Christie speaks at an event in Caldwell, NJ.

(Newark)– Remember that time NJ Governor Chris Christie used the busiest bridge on the planet as a weapon to punish someone who crossed him? Of course you do! And unless you’re living under a rock, you probably know that the BridgeGate trial is finally underway in Federal Court in Newark.  Specifically, defendants Bill Baroni and Bridget Kelly must answer for their alleged role in the BridgeGate scandal. Baroni was deputy director of the Port Authority of NY/NJ and Kelly was Christie’s deputy chief leading up to the scandal.

So let’s take a peek at Day 4! Who knows, if we’re really lucky, we’ll just might get a glimpse at something truly ghastly.

  1. Lack of Connectivity. No internet. No phone. No Twitter (gasp!) when court is in session. Absolutely no pics/video of any kind while in the building. I’m told a first infraction gets one tossed from the Honorable S.D. Wigenton’s courtroom. WNYC reporter Matt Katz learned that the hard way earlier this week and had his computer confiscated for over an hour while on deadline. He later joked that a second infraction would land him at Guantanamo. Security wasn’t messing around! I was thisclose to unknowingly running afoul of that rule, thank god the court’s sketch artist stopped me in nick of time. For merely gesturing that I was about to take a pic, security marched me out of chambers to verify the last photos on my phone. Luckily for me, it wasn’t anything illegal or, well, embarrassing.

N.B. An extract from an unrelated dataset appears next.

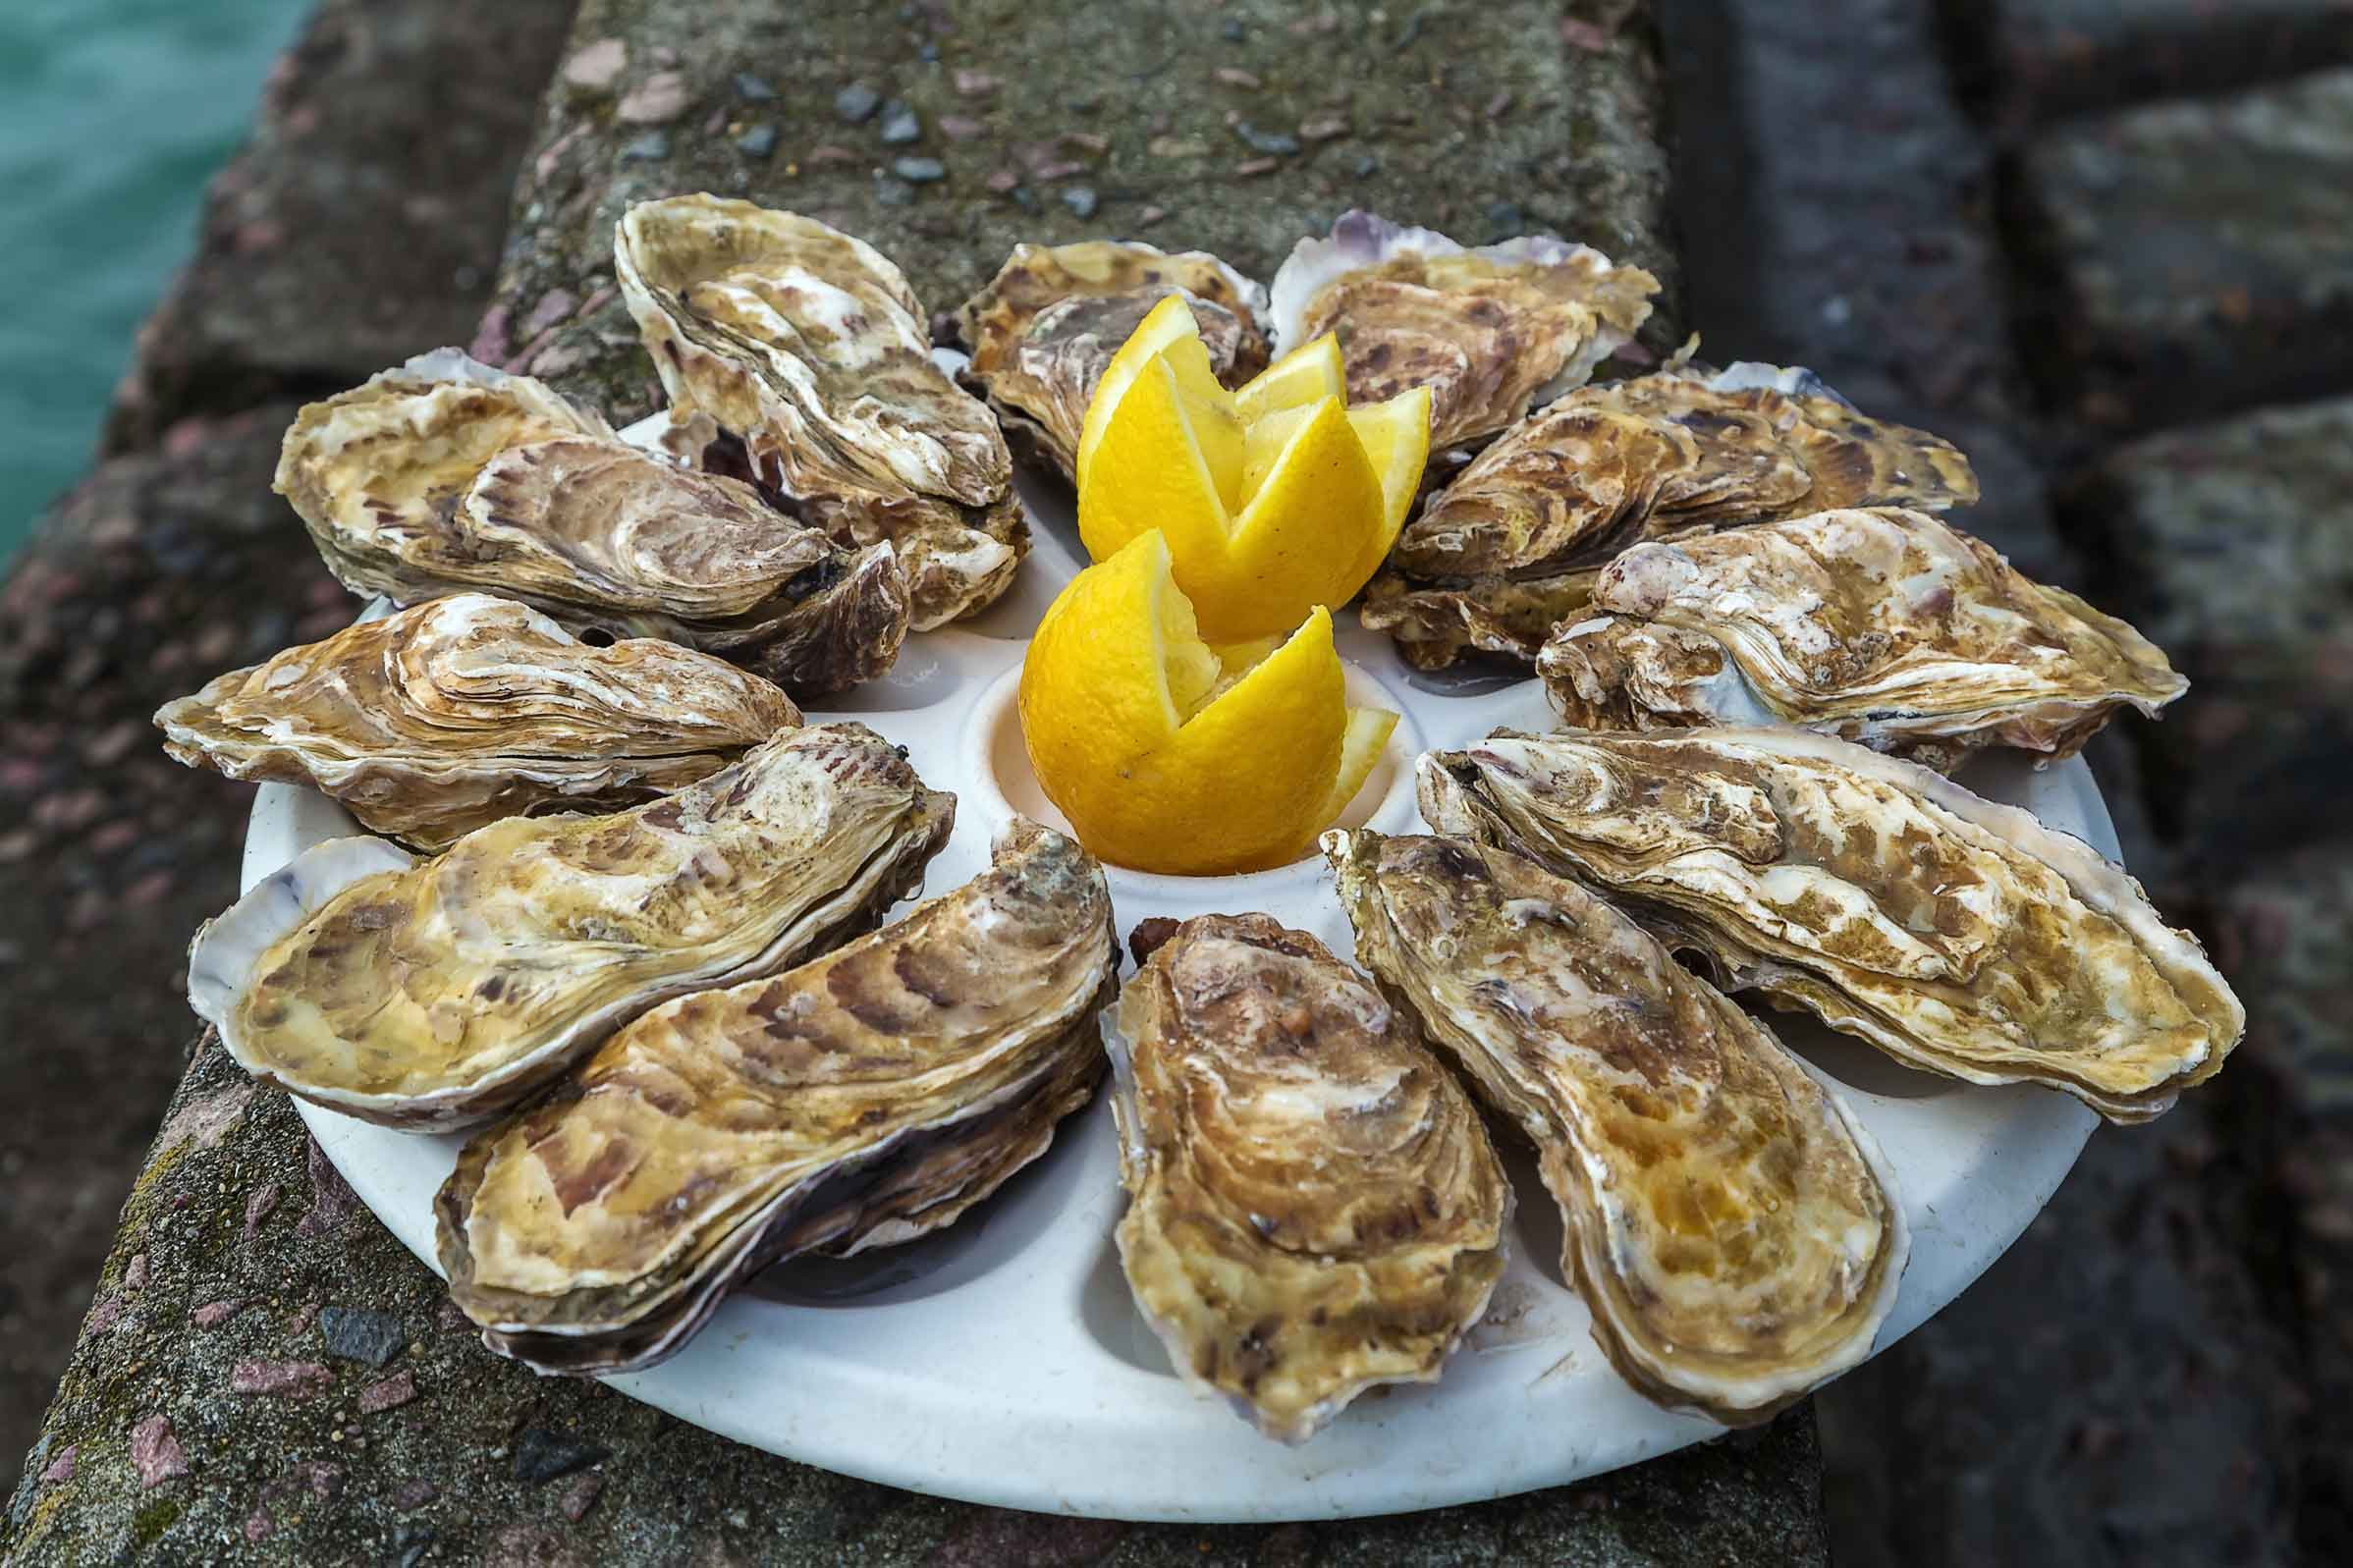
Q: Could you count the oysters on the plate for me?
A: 12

  2. Casual Friday on Thursday. Bill Baroni looked fit and upbeat in his perfectly tailored suit with vintage 1960s glasses. That hint-of-gray up front is new and it flatters him. Bridget Kelly’s smart pant suit, chic nude flats + beige Michael Kors (?) shopper bag was a fitting ensemble for the day’s proceedings. Just enough shimmer with those beads. Neither will face additional fashion-related crimes. With the exception of both defendants, no one seemed dressed to impressed on Day 4.  Not the jury. Not the media. Clad head-to-toe in stretchy Land’s End, I’m in absolutely no place to judge though. Long days in the courtroom mean comfort and practicality rules. Sensible shoes, khakis, basic pencil skirts. The fashions actually reminded me of Catholic church. Come to think about it, so did those wooden pew-like benches! No sacramental wine, though. That actually woulda been cool.

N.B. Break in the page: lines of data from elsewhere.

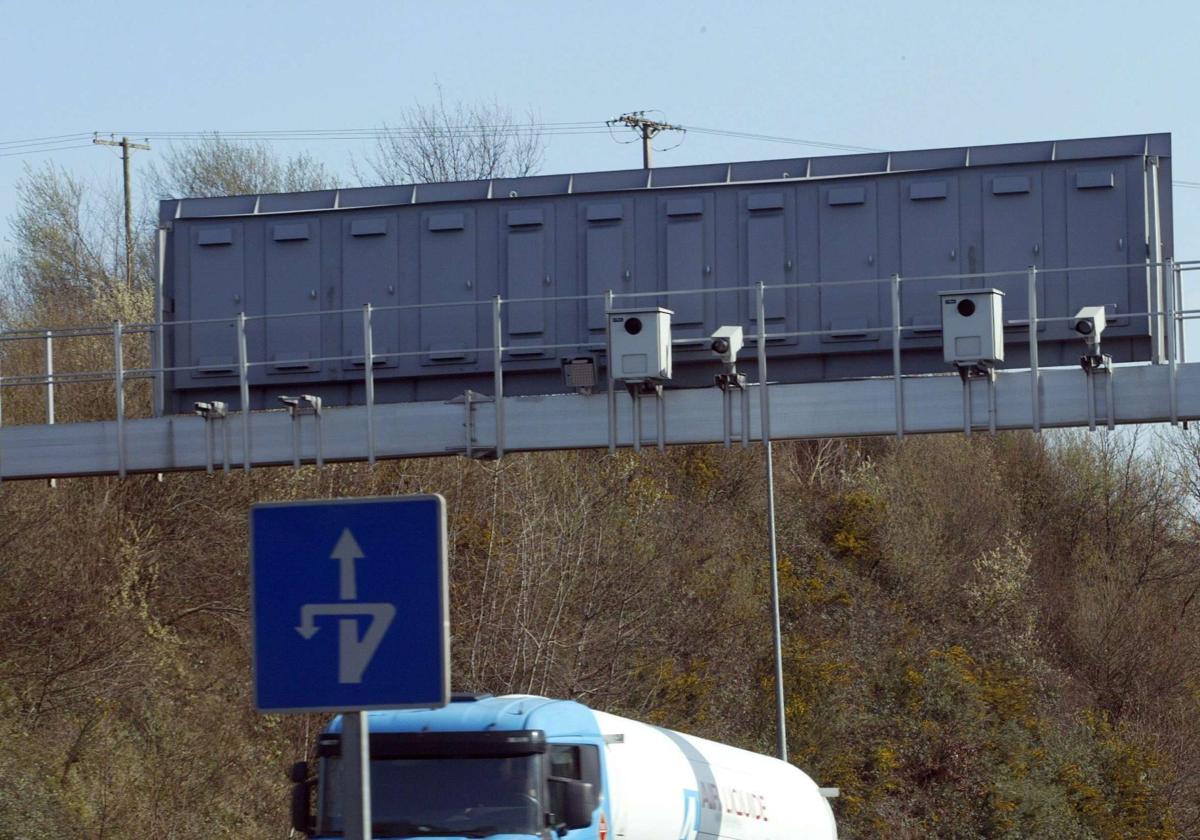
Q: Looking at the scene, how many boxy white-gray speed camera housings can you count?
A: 2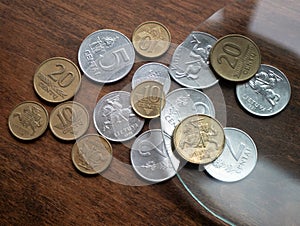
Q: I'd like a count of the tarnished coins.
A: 8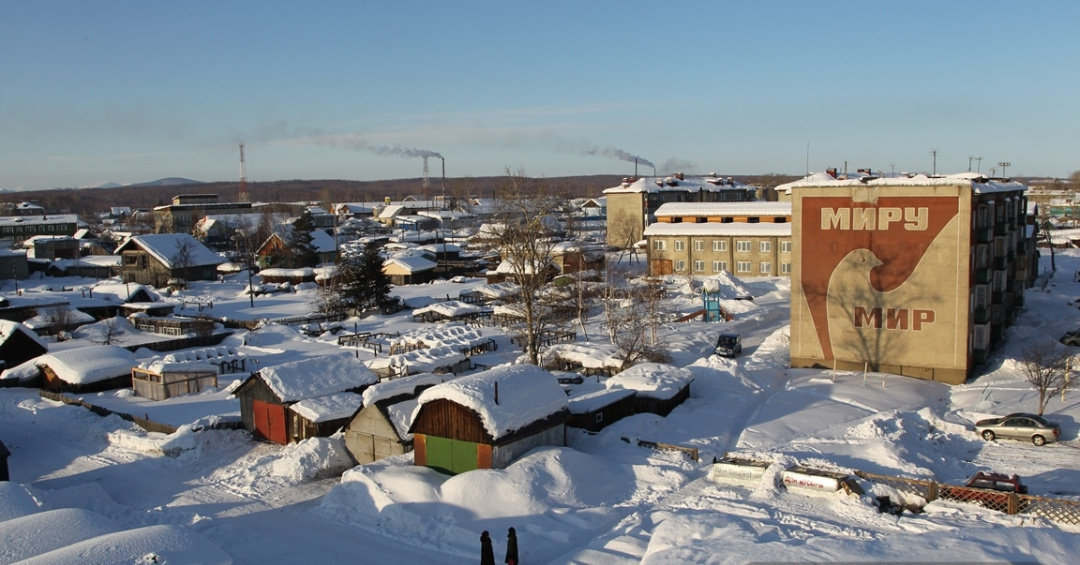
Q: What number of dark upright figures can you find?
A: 2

  3. Tag Team. Maybe it just came off that way, but Bridget and Bill seemed offered up like a package deal. They were chatty beforehand, engaging amicably for several minutes, at times casually leaning against the wall. He waved his hands occasionally for emphasis. She looked nervous. He probably did too, but I couldn’t tell as his back was to me. Once things got underway the  defendants, flanked by their respective legal teams, all sat shoulder -to-shoulder at the corner of an L-shaped table. There were at least 7 defense lawyers on hand.
  4. Factoids. The Port Authority of NY/NJ has roughly 95 lawyers on staff. That many lawyers and no one thought to ask any of them for advice as this case began to spin out of control, per today’s testimony. Of the roughly 8,000 total employees, approximately 1,700 are cops. With $38,000,000,000 in assets and an $8,000,000,000 budget, the Port Authority economy is larger than all but a small handful of US States. And clearly fertile grounds for boundless nincompoopery.

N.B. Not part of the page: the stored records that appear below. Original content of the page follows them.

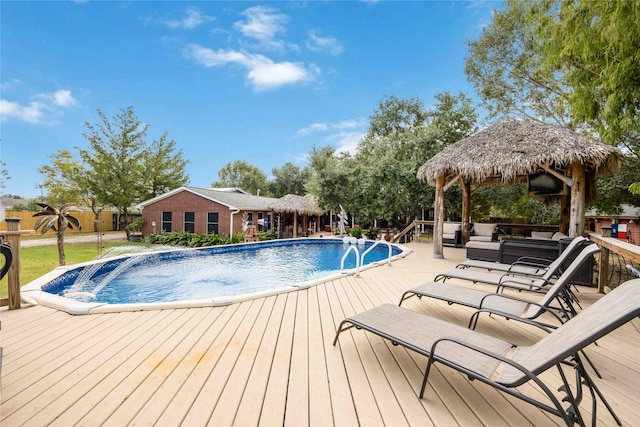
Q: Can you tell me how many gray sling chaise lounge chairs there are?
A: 4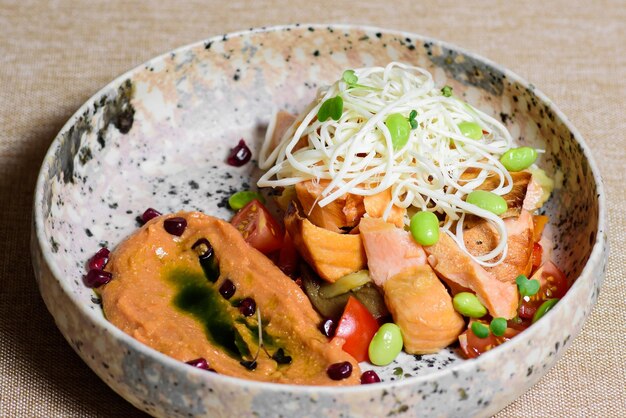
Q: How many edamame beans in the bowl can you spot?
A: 9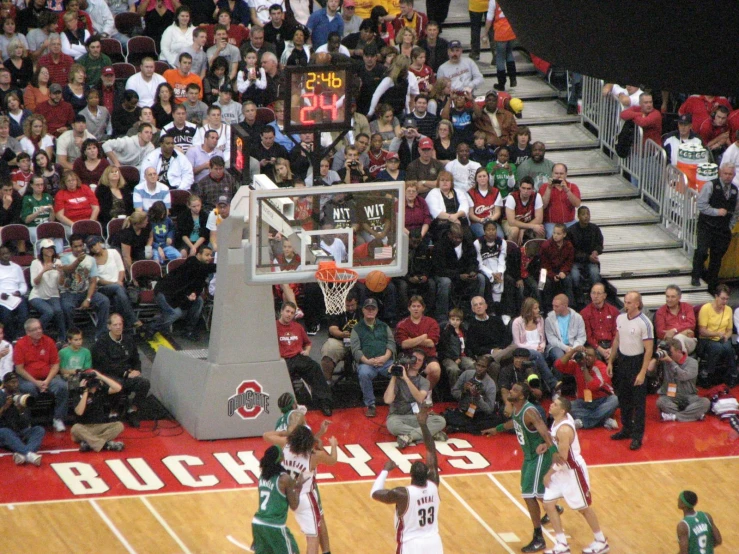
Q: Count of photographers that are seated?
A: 7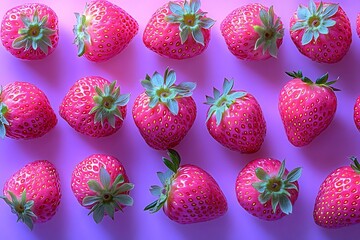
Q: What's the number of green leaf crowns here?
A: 15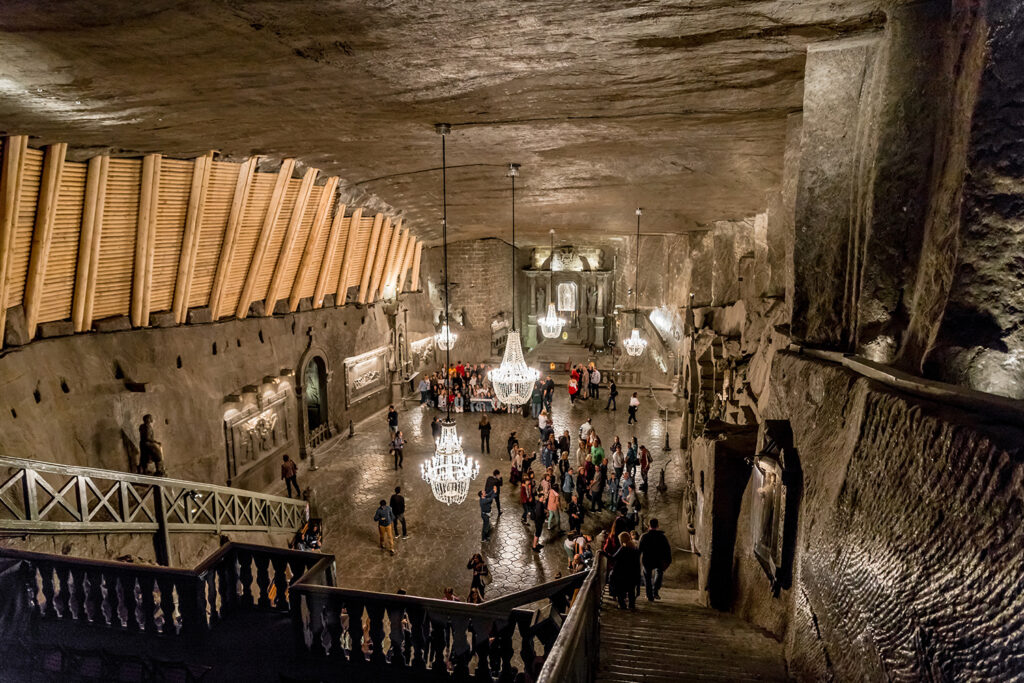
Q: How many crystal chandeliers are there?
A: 5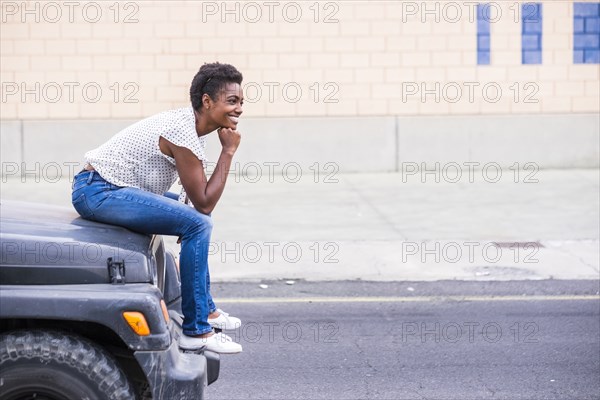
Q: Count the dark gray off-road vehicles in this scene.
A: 1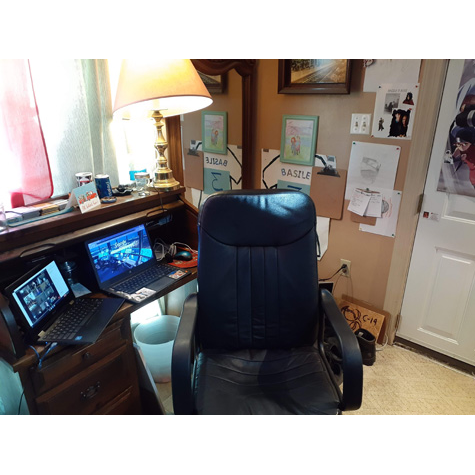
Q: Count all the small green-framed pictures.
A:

  5. Civics. Or something. Today’s civics lesson showed off the best legal defense money can buy. Obviously, not everyone can afford that sort of thing, but that’s not for here. What we saw was a phalanx of brilliant defense lawyers doing what brilliant defense lawyers do: make everyone else look as awful as their clients. On this day it was Port Authority Executive Director Patrick Foye. Foye, whose tenure at the top includes the Bridgegate era, didn’t do himself many favors. Today’s testimony revealed he wasn’t especially wedded to concepts like honesty or transparency. It was painful to hear the Port Authority chief call his own contradictions “immaterial.” It was a cycle of gasp-groan-cringe and it went on much too long for comfort. And just like that, Bill and Bridget aren’t the most unsympathetic characters in the room. See how that works? Bravo (well-paid) counselor! But still, disgusting to watch.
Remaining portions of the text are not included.